Big Burn, New Kids, Big Game: A Dancing Rabbit Update

Despite what the calendar says, large V-formations of geese have been doing their annual fly-over westward this week, and the wind and temperature variations have suggested early March. We tapped a few maples early in the week, and I’ve managed to get in some outdoor work most days. Just another consecutive year of the hottest global weather on record, and again I’m stuck between welcoming the convivial weather in the moment and worrying about what the unseasonable trend portends. Ted here with Dancing Rabbit’s latest.

Unquestionably the most dramatic few hours of the week came about when the brave folk of the Rutledge Fire Department came out Saturday afternoon to manage the burning of several large fields on our land, totaling 60 acres or more. Various families and individuals from our village attended and helped here and there, as did a goodly number of fire department families who joined us for the spectacle. Many smiles attended the event.

Thomas stands at the ready during the managed prairie burn on Saturday. Photo by Ben.

The burning of grasslands in the American interior to influence local ecologies, including species mix and health, is both a human practice long pre-dating the arrival of Europeans and one that nature itself wields to similar effect. We have used it here to help establish native grasses and forbs on our land, and as an effective way to control the establishment of trees and other woody growth in fields enrolled in the Conservation Reserve Program.
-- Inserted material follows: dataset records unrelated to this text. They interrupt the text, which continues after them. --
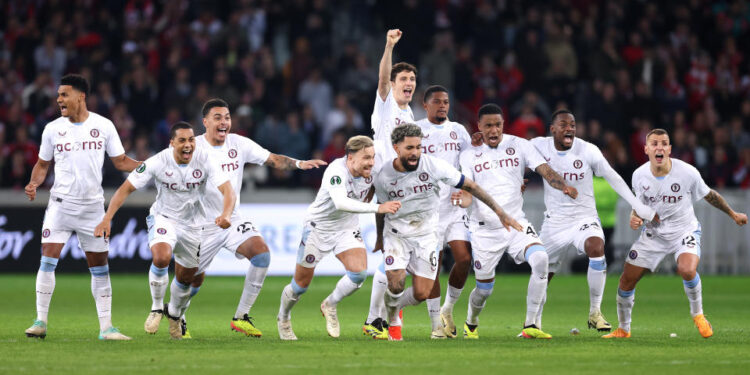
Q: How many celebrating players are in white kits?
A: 10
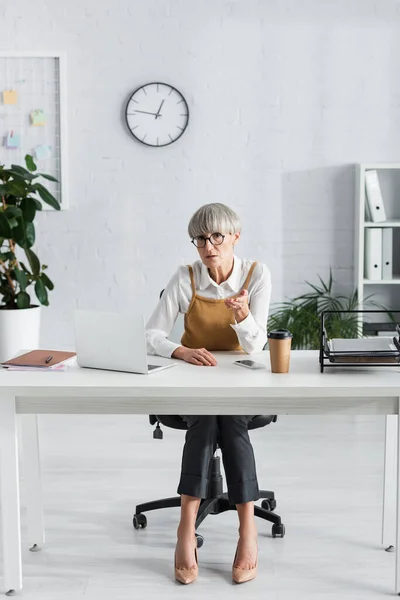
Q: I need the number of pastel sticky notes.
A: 4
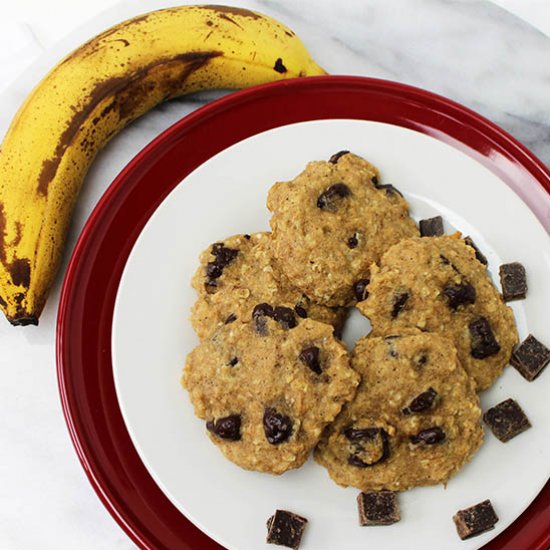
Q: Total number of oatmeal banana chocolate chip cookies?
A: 5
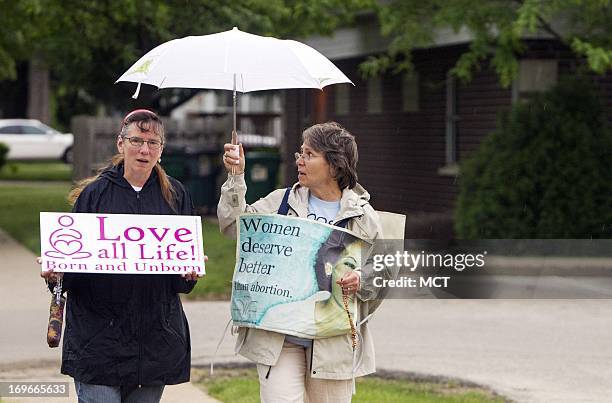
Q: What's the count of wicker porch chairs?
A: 0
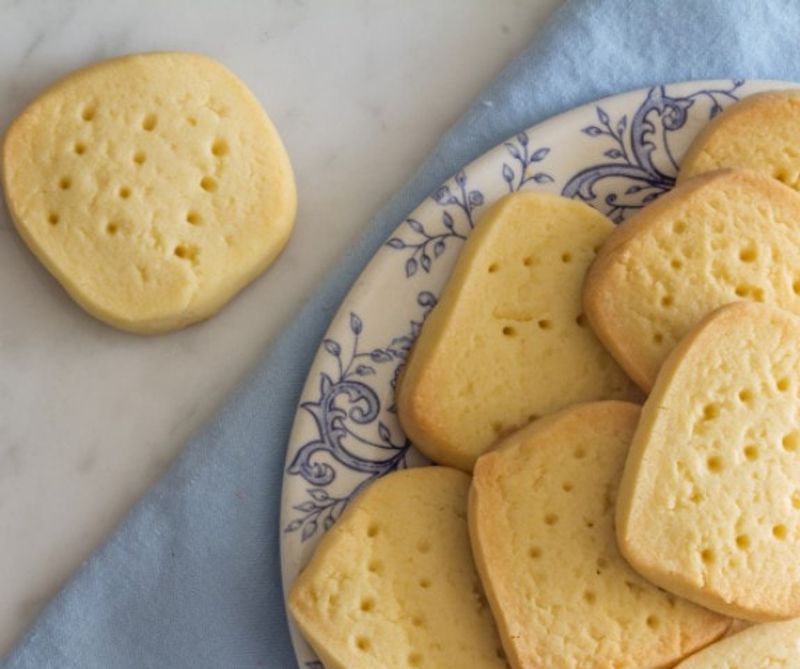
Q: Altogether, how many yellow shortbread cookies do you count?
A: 8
Given the steady strong wind that day, we were grateful to have the knowledge, equipment, and pure people power the fire department brought, though as it turned out there was still use for the lower-tech tools of that trade that we typically deploy when burning fields (generally smaller ones than this, and in less windy conditions) on our own, and indeed the fire fighters brought plenty of such tools. Soot-smudged Zane and Aurelia were each well-equipped with backpack sprayers which they resolutely wielded to put out spot fires around the edges.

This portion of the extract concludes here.